'[jira] Assigned: (XMLBEANS-295) setLoadStripWhitespace() api errors'

[prev in list] [next in list] [prev in thread] [next in thread] 

List:       xmlbeans-dev
Subject:    [jira] Assigned: (XMLBEANS-295) setLoadStripWhitespace() api errors
From:       "Wing Yew Poon (JIRA)" <xmlbeans-dev () xml ! apache ! org>
Date:       2009-10-25 3:15:59
Message-ID: 1968372368.1256440559521.JavaMail.jira () brutus
[Download RAW message or body]


     [ https://issues.apache.org/jira/browse/XMLBEANS-295?page=com.atlassian.jira.plugin.system.issuetabpanels:all-tabpanel \
]

Wing Yew Poon reassigned XMLBEANS-295:
--------------------------------------

    Assignee: Cezar Andrei

> setLoadStripWhitespace() api errors when trimming white space characters
> ------------------------------------------------------------------------
> 
> Key: XMLBEANS-295
> URL: https://issues.apache.org/jira/browse/XMLBEANS-295
> Project: XMLBeans
> Issue Type: Bug
> Components: Validator
> Affects Versions: Version 2.2.1
> Environment: SunOS 5.9 and Microsoft Windows XP SP2, Java 1.4.2
> Reporter: David RR Webber
> Assignee: Cezar Andrei
> Fix For: TBD
> 
> 
> Situation Summary
> We implemented to production using the setLoadStripWhitespace() api in XMLBeans.  \
> After some days we started getting intermittent failures from occasional XML \
> transactions. After a week of investigation we realized that flushText() method \
> itself was the cause - having eliminated all other factors.  Specifically we have \
> determined that character strings containing the & character result in spaces being \
> stripped immediately after the & - e.g. <company>B & H Photo</company> becomes \
> <company>B &H Photo</company>. We realize that there is a patch available for & \
> processing - and we are currently testing that to see if is cures the problem \
> relating to & (http://issues.apache.org/jira/browse/XMLBEANS-274 ) However we are \
> also seeing an intermittent problem in our UNIX environment associated with colon : \
> (could be other characters as well - we do not have definitive list).
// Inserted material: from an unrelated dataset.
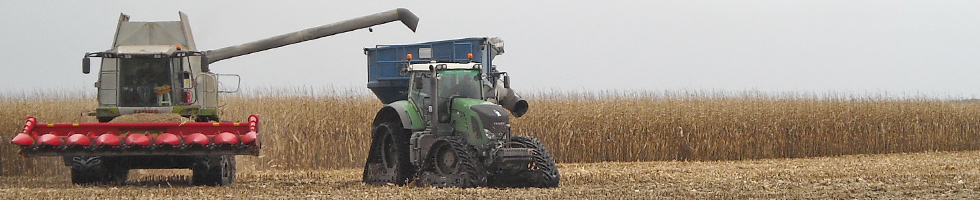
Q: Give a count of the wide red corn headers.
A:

What we found \
> is intermittent spaces being trimmed in various fields that do not contain "&" (the \
> original XMLBEAN-274 bug reported).  This one we cannot reproduce in our Windows \
> development systems - but it is happening intermittently in SunOS.  Again space \
> either immediately following the colon or in subsequent string is stripped - for \
> tokenized elements - e.g.  <urgent>Yes: Y</urgent>  becomes <urgent>Yes:Y</urgent> \
> and then the object returns NULL value because this is then not a valid allowed \
> value for the tokenized list. Similarly <location>USA: United States</location> \
> became <location>USA: UnitedStates</location>.  We suspect that there is a prior \
> character before the colon that might be triggering this behaviour but we have not \
> yet determined when or how.  This illustrates how complex this issue is in terms of \
> the current XMLBeans implementation approach. Analysis
> We have looked at how and where XMLBeans is doing the white space trim during the \
> unmarshalling of the XML content.  When it detects a white space - it then invokes \
> a stripRight() method loop.  We are not convinced that this is architecturally \
> sound at the point it is employed - it is leading to complexity and obviously a lot \
> of edge conditions and some combinations of characters that are not handled \
> consistently and correctly. Our preferred approach would be to defer the white \
> space trim until post-unmarshalling - so the initial process can treat the XML \
> content "as is" between the angle brackets - then once extracted - then apply the \
> trim().  At that point a simple java string object trim() can be employed.  This \
> could be provided as an alternate method call to the current \
> setLoadStripWhitespace() api that would iterate through the entire structure of \
> objects instead of the original XML stream.  The only check that would be necessary \
> is if the XML markup itself set the xml:space="preserve" attribute option for an \
> element object - in which case the trim() would be automatically skipped for that \
> content object item.  What is happening right now is that the existing flushText() \
> method is mixing up XML markup and the content - instead there needs to be a clear \
> separation between the element angle brackets and attribute quotes - and the \
> content itself. Again the caveat maybe here - maybe the current approach is \
> intended to be prior to error checking on tokenized lists - to prevent failure \
> there due to extra spaces?   However - even so it is not cleanly enough separated - \
> and clearly again it would be simpler to use a java string class trim method within \
> the tokenized evaluation itself on just the string. Suggested Solution
> Re-factor the current white space setLoadStripWhitespace() api to delay string \
> manipulation on content until after unpacking of the content and XML markup - \
> instead of prior-to as is currently happening.  This makes for much simpler white \
> space trim logic (can simply use the Java string class method) that does not need \
> to look for markup artifacts as well. We are not clear on who owns this particular \
> feature in XMLBeans - whether they are currently available to assist on this - but \
> we would be prepared to work with the team to develop a better solution here.

-- 
This message is automatically generated by JIRA.
-
You can reply to this email to add a comment to the issue online.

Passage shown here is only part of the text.